The 20 short tales portray horses themselves; or people who have horses; or horses as motifs, themes, and symbols. Whether the collection works for you depends on the degree to which you’re a horse lover or a literary short story lover (or both).

Horse lovers will be disappointed to find that the majority of these stories are human character studies with horses in the background. They range from short-shorts by Saki, Isaac Babel, and Annie Proulx to longer, more complex stories by Bret Harte, Damon Runyon, J. D. Salinger, William Saroyan, and Margaret Atwood.

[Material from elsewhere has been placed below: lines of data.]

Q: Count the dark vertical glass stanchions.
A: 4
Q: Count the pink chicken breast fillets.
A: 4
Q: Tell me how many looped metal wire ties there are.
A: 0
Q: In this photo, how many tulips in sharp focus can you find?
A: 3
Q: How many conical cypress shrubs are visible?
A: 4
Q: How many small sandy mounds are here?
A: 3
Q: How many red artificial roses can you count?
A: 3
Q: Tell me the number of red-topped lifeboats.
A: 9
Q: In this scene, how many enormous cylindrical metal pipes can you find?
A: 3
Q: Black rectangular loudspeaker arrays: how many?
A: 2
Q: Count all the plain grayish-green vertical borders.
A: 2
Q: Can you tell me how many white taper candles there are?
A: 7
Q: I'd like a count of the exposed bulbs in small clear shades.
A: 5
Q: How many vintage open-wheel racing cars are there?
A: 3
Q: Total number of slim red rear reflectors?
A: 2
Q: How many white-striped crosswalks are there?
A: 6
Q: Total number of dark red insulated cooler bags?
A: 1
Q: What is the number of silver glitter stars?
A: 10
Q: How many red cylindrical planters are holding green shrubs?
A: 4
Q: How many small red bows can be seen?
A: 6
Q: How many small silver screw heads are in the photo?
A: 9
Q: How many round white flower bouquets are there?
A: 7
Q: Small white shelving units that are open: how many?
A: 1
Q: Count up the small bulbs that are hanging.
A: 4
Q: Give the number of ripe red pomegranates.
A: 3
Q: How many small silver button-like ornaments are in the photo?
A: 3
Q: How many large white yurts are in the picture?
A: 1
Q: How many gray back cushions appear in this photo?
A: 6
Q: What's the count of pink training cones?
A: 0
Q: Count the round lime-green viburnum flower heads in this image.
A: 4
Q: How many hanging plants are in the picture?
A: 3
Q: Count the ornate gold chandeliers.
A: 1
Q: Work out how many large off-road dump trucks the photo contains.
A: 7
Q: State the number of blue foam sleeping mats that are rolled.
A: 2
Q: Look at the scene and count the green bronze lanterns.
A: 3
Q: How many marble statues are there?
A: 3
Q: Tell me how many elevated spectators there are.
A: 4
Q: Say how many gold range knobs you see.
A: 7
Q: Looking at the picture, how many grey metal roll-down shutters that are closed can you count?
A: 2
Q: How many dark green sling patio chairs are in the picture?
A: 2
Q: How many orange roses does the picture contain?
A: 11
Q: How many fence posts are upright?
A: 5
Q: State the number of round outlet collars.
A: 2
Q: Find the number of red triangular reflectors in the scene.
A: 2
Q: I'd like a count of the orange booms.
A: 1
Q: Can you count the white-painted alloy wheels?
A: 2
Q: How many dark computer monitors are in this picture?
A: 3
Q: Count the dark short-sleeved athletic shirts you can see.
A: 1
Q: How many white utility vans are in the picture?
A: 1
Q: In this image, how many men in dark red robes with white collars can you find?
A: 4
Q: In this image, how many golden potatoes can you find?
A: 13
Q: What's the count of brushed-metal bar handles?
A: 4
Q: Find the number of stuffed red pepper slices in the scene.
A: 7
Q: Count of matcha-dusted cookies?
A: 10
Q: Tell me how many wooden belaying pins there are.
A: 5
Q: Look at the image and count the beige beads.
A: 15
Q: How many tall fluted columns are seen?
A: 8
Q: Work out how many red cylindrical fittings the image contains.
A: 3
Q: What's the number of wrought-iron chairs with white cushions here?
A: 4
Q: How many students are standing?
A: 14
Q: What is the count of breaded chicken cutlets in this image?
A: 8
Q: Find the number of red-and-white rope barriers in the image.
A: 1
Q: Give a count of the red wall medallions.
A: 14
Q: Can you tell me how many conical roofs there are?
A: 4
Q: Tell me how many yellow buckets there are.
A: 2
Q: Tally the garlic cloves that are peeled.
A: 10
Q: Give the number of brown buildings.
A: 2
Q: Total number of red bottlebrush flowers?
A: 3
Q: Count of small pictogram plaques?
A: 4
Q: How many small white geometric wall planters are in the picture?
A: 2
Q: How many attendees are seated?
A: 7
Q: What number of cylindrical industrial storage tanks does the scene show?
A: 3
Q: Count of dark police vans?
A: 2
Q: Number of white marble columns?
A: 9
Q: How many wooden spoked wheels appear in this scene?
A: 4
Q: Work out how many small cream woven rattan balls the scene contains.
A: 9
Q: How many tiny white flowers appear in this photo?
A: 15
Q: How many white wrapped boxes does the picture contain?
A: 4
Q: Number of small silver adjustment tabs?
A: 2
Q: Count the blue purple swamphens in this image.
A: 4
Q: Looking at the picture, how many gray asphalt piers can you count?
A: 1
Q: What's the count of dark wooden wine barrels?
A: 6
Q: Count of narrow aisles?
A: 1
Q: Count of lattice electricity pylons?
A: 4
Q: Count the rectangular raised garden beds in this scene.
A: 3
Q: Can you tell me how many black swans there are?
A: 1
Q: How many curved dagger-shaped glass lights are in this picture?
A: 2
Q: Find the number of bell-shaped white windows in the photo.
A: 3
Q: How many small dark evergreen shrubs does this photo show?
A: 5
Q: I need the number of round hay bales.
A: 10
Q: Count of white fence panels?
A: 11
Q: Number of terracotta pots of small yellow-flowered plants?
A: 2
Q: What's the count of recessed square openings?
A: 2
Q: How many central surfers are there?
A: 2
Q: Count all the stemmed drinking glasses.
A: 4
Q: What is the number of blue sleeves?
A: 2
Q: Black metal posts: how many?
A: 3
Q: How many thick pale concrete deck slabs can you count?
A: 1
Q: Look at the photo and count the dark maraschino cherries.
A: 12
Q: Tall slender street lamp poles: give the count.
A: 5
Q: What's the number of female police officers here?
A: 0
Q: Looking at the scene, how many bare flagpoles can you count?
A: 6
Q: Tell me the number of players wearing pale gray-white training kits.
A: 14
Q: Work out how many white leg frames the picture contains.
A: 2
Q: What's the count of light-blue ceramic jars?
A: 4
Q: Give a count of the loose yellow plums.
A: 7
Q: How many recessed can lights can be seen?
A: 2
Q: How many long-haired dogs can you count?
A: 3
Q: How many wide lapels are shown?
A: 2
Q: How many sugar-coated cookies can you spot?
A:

A few stories are presented through the horse’s eyes, such as Rudyard Kipling’s “The Maltese Cat,” wherein a team of polo ponies does the actual game playing, with their riders as passengers; and Jane Smiley’s “Justa Quarter Crack,” about a racehorse on hiatus for an injury and the strange little woman who takes care of him.

These are the most engaging stories, and will resonate with horse lovers. Likewise with Lydia Peelle’s “Sweethearts of the Rodeo” and Pam Houston’s “What Shock Heard,” in which characters live a horsey lifestyle and have transformative adventures (or misadventures) in the saddle.

In some cases the story is actually a book chapter; for instance, Smiley’s “Justa Quarter Crack” is from her novel Horse Heaven; and “The Gift,” by John Steinbeck, comes from his tragic coming-of-age classic, The Red Pony.

Other stories were originally published in magazines, and in one case is a short adventure by a famous series character from short stories, films, and novels: Sherlock Holmes, who in Arthur Conan Doyle’s “Silver Blaze” solves the mystery of a missing champion racehorse. (This story is also the source of the expression “the curious incident of the dog in the night-time.”)

The book itself is a beautiful, pocket size, hardbound volume with an artistically horsey cover jacket, quality paper, and a ribbon bookmark—ideal for travel or leisure when a taste of thought provoking entertainment suits a free moment or a mood.

It doesn’t waste pages with introductory or background material—just plunges right in, with a list of sources and copyright information at the end. In all, it’s an excellent addition to the serious reader’s home library as well as a welcome gift to readers and horse lovers alike.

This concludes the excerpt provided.